The dominant compounds were PFOS, PFOA and PFHxS, substances commonly associated with wastewater irrigation, biosolids application and historical agricultural contamination. PFOS alone accounted for more than half of the PFAS burden measured in agricultural soils.
The researchers found that agricultural soils contained significantly higher concentrations of sulfonate PFAS than nearby uncultivated soils, a pattern consistent with long-term inputs from treated wastewater and organic amendments.
Most importantly, they found no meaningful decrease in PFAS concentrations with increasing distance from the conflict zone. If military emissions were creating a large regional contamination plume, concentrations would be expected to fall as distance increased. That pattern was absent.
For environmental monitoring professionals, this result is significant because it demonstrates how difficult it can be to identify new contamination sources against an already contaminated environmental background.
Agricultural soils often act as long-term repositories for contaminants accumulated over decades. In such environments, recent contamination events can become effectively hidden within historical pollution signals.
While the soil results appeared unremarkable, the potato leaves produced a much more intriguing picture.
PFAS were detected in every leaf sample collected. Total PFAS concentrations in leaves were dramatically higher than those found in edible potato tubers, and were dominated by short-chain compounds such as PFBA, PFPeA and PFHxA. PFBA alone accounted for roughly three-quarters of the PFAS detected in leaves.

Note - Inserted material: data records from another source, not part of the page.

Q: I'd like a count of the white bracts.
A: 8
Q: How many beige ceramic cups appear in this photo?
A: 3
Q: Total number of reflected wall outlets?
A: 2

The researchers found exceptionally high leaf-to-soil concentration ratios for these compounds. PFBA concentrations in leaves were on average 266 times higher than concentrations measured in soil, with some locations showing ratios exceeding 1,200.
Equally important, leaf concentrations showed little relationship to soil concentrations. This suggests the compounds were not entering the plants primarily through root uptake. Instead, the evidence points towards atmospheric deposition and foliar absorption as the dominant pathway.

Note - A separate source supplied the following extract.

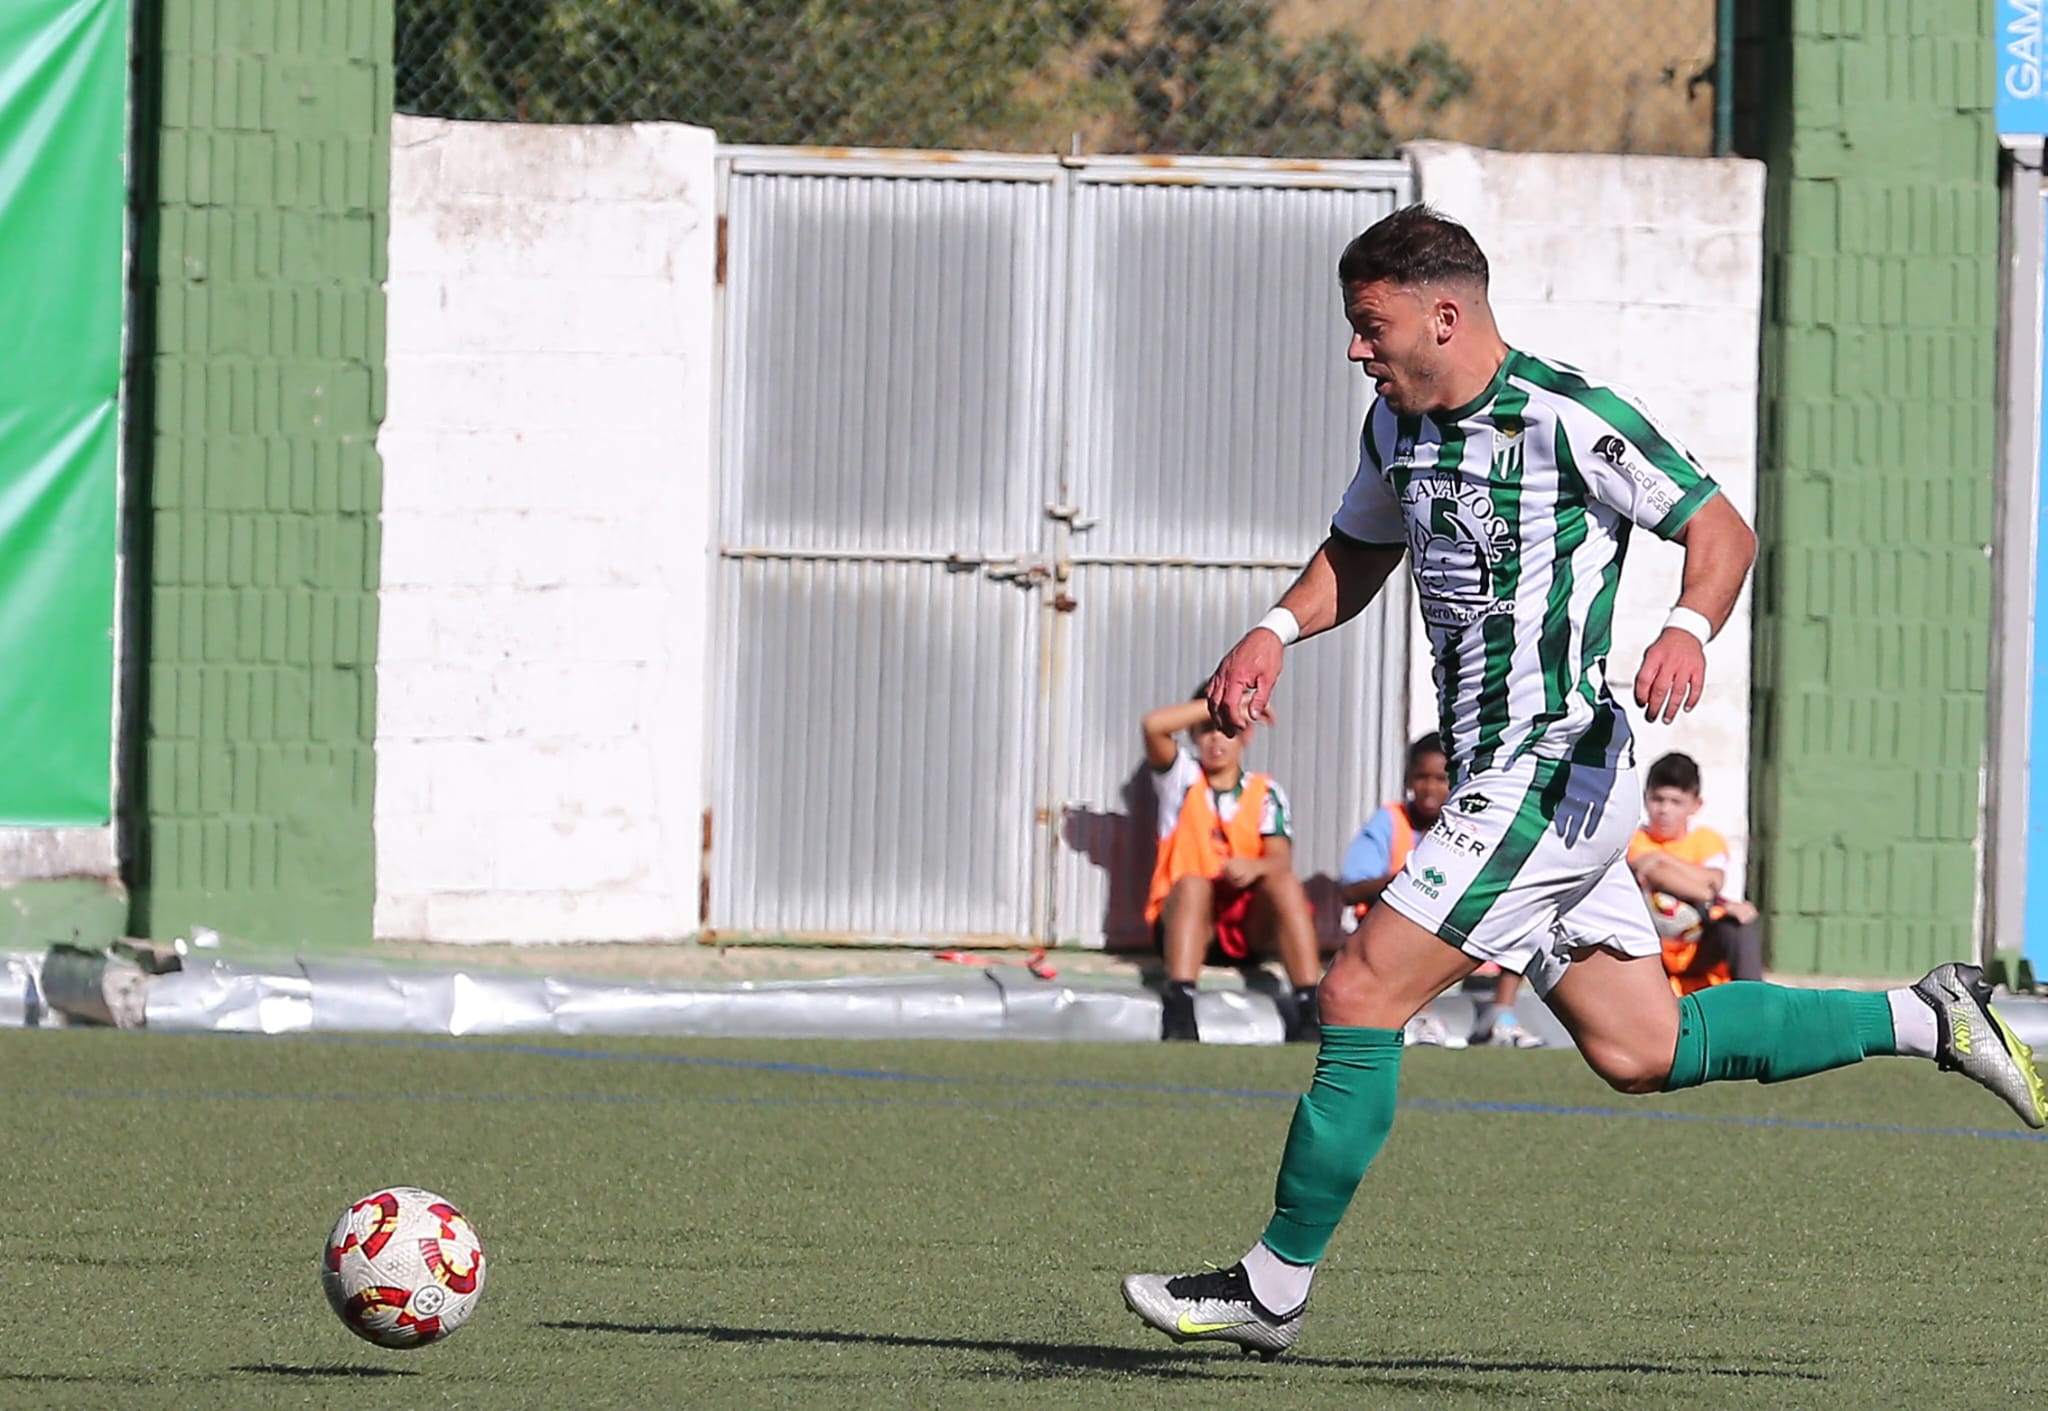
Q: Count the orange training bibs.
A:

The researchers note that the Gaza Envelope is predominantly rural, that fluorinated pesticides were not used on the sampled fields, and that prevailing winds arrive from the Mediterranean and Sinai regions.
Taken together, these observations suggest conflict-related emissions may represent a plausible source of the contamination observed in leaves.
The study's most important contribution may not be what it discovered about Gaza specifically, but what it reveals about environmental monitoring strategies in conflict zones.
Traditional contamination investigations often focus heavily on soil sampling. This research suggests that approach may miss important atmospheric contamination signals.
According to the authors, soils primarily record long-term contaminant accumulation and therefore may mask recent inputs. Vegetation, by contrast, can function as a more immediate indicator of airborne contamination events.
This distinction could prove increasingly important as environmental monitoring expands into regions affected by armed conflict, military training exercises or post-conflict reconstruction.
The findings also highlight the importance of multi-matrix monitoring programmes. Soil alone may not provide a complete picture. Combining soil monitoring with vegetation sampling, atmospheric measurements and non-target PFAS screening could provide a much more comprehensive understanding of contamination pathways.
The study ultimately concludes that active war zones may introduce airborne PFAS contamination that is difficult to detect through conventional soil monitoring approaches. While agricultural contamination from wastewater and biosolids dominated the soil signal, vegetation revealed evidence of a potentially different contamination pathway.
For environmental monitoring professionals, the message is clear. As monitoring programmes increasingly address PFAS contamination across landscapes influenced by industry, agriculture, climate pressures and geopolitical conflict, selecting the right matrix may be just as important as selecting the right analytical method.
In some cases, the most revealing sample may not come from the soil beneath our feet, but from the leaves growing above it.